More room for a bull run
Peering into next month, this chart from IndexIndicators shows that the SPX is exhibiting positive momentum, but the market is not at the overbought levels seen in past Decembers. There is more room for the bulls to run.


The latest figures from NAAIM show that RIAs continue to buy stocks. Equity exposure is still recovering from August/September correction levels, which sets up the potential for a FOMO rally into year end should positive price momentum persist, which it is likely to.


When I add it all up, these are all signs that Santa is coming to town this December.

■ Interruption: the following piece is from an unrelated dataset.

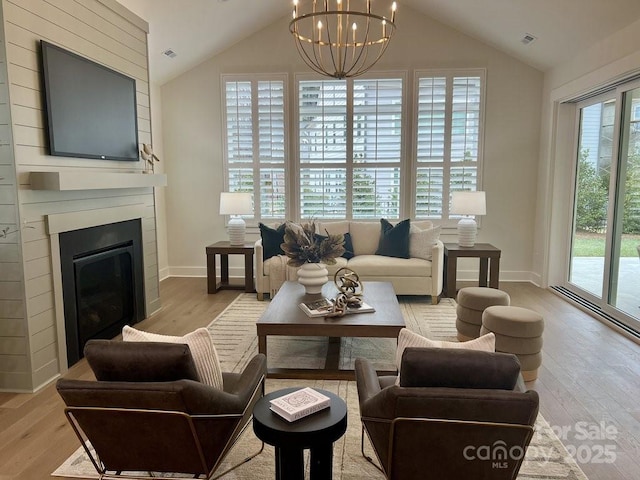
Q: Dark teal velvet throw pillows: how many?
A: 3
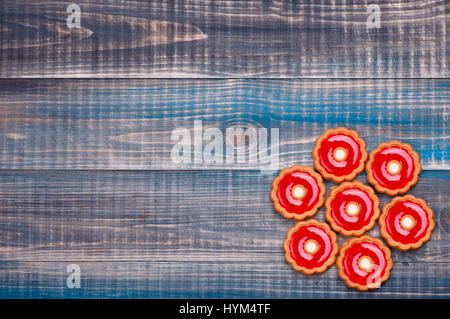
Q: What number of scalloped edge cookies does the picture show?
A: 7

Beware the tax-loss Grinch!
Regular readers know that I have been bullish on late cycle sectors such as the commodity related sectors of the market (see How to energize returns even as momentum fades). While I remain positive on these sectors longer term, I would be tactically cautious about these stocks in the near future as tax loss selling is likely to put downward pressure on them. The chart below shows the performance of small cap stocks, which has lagged large caps lately, compared to the energy and mining sectors. As the chart shows, commodity related names have fared far worse than small caps and therefore they may see further selling pressure during tax loss selling season.


My inner trader will be opportunistically switching out of part or all of his commodity related equity long positions for small caps in days to come. My inner investor remains constructive on energy and materials and he is not concerned about these minor blips.

My bullish stance isn’t without risk, however. In a future post, I will go full “Zero Hedge” and outline the numerous stock market landmines of 2016.